→ **INSTRUCTIONS TO FOLLOW**:
Across the listing, the lines that include "photo" must be tallied and reported as a bare number.

(RECORD EXTRACTS begins)

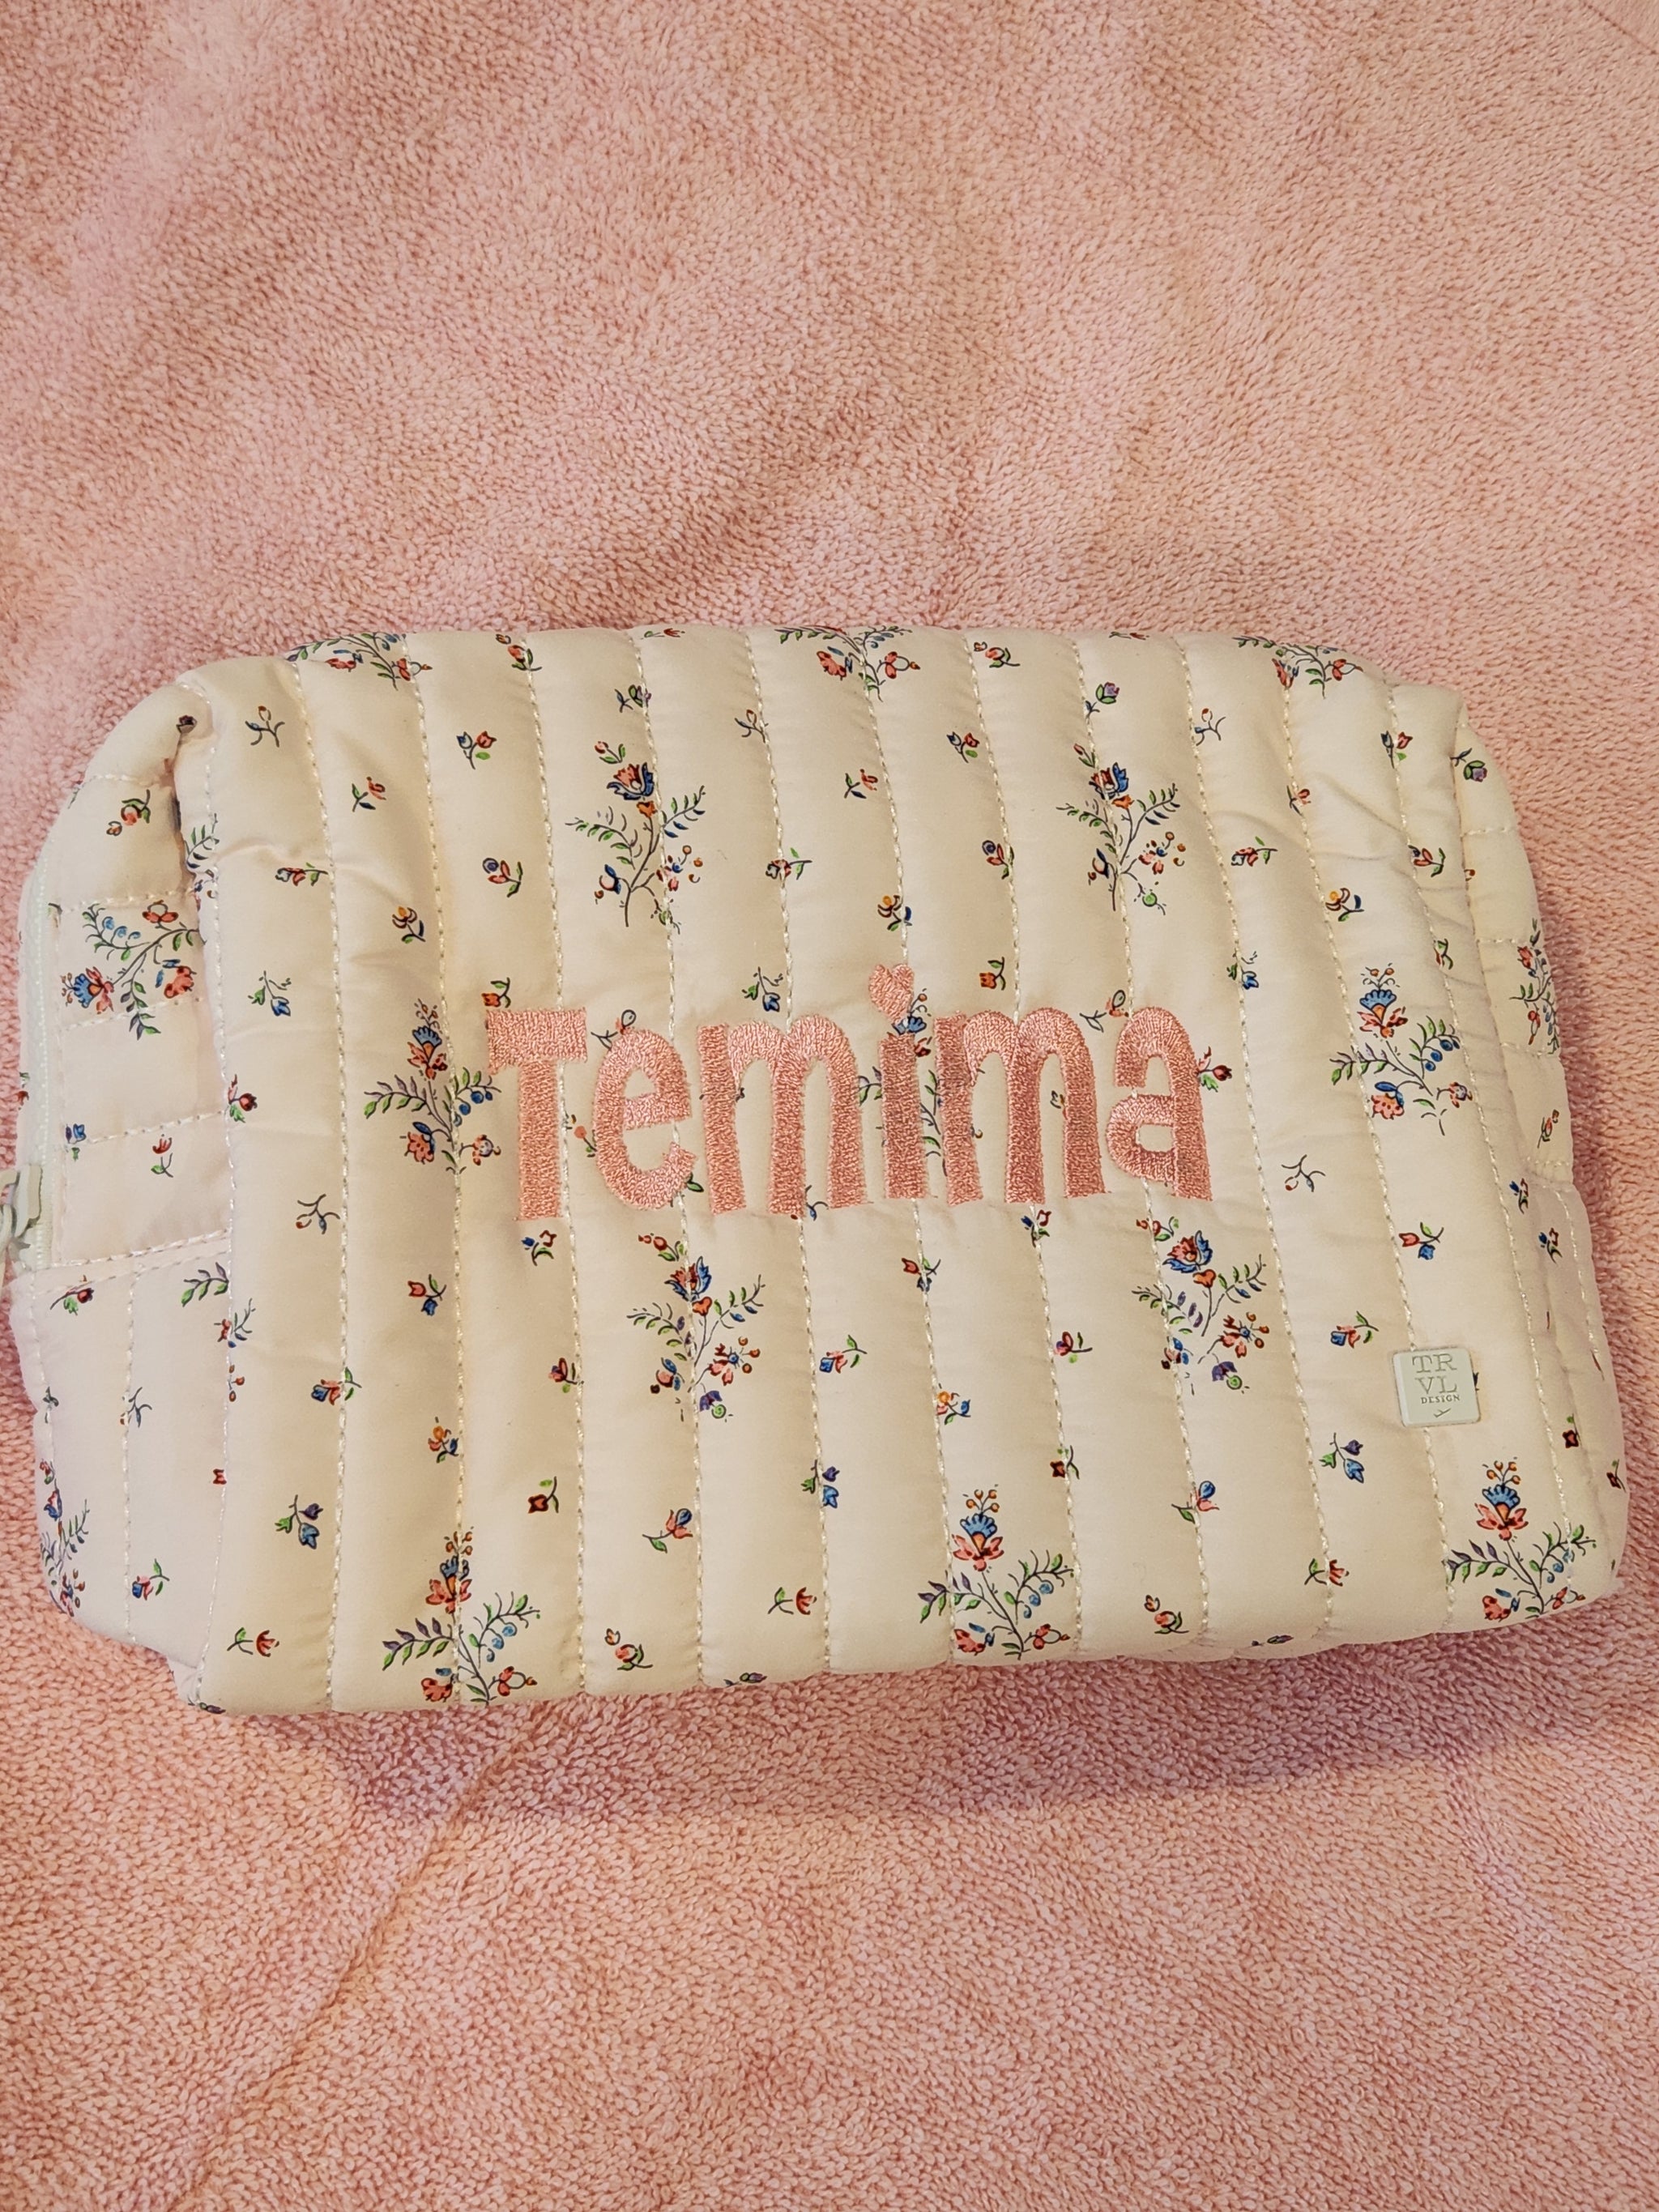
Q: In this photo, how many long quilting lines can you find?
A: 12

(RECORD EXTRACTS ends)
(RECORD EXTRACTS begins)

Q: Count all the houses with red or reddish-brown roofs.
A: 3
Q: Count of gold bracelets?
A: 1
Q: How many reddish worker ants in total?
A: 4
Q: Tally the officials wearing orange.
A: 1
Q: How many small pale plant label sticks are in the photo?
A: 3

(RECORD EXTRACTS ends)
(RECORD EXTRACTS begins)

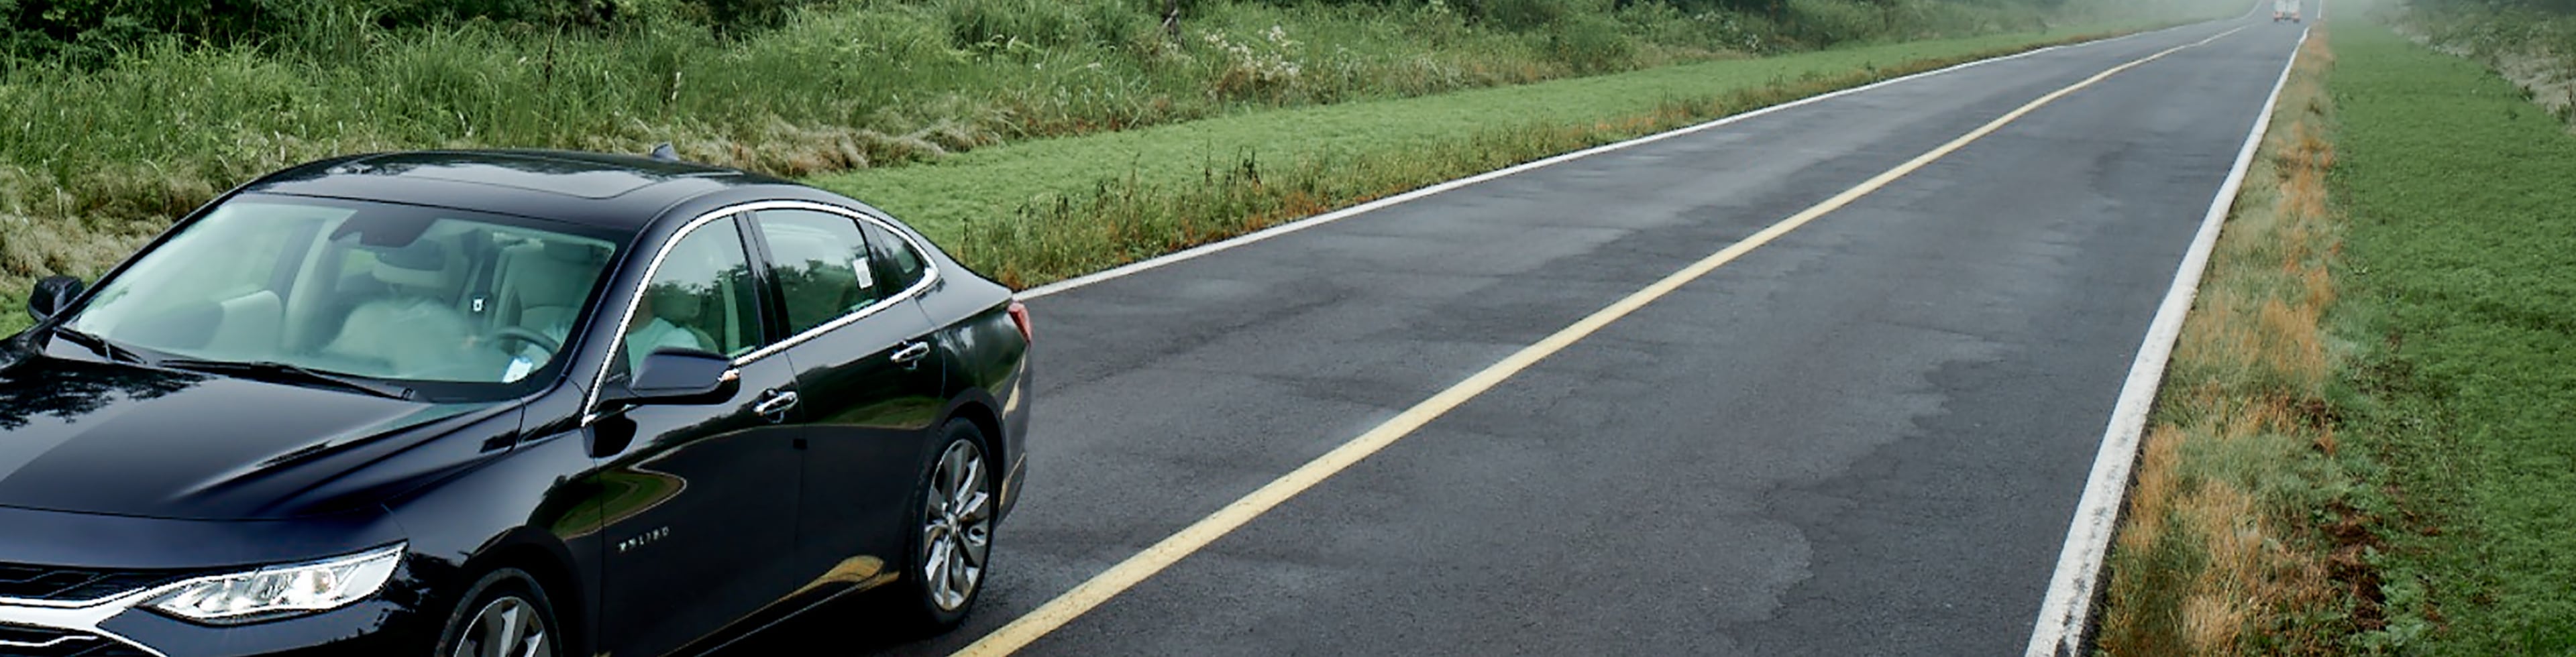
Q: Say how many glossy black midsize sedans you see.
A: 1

(RECORD EXTRACTS ends)

→ **EXPECTED OUTPUT**:
2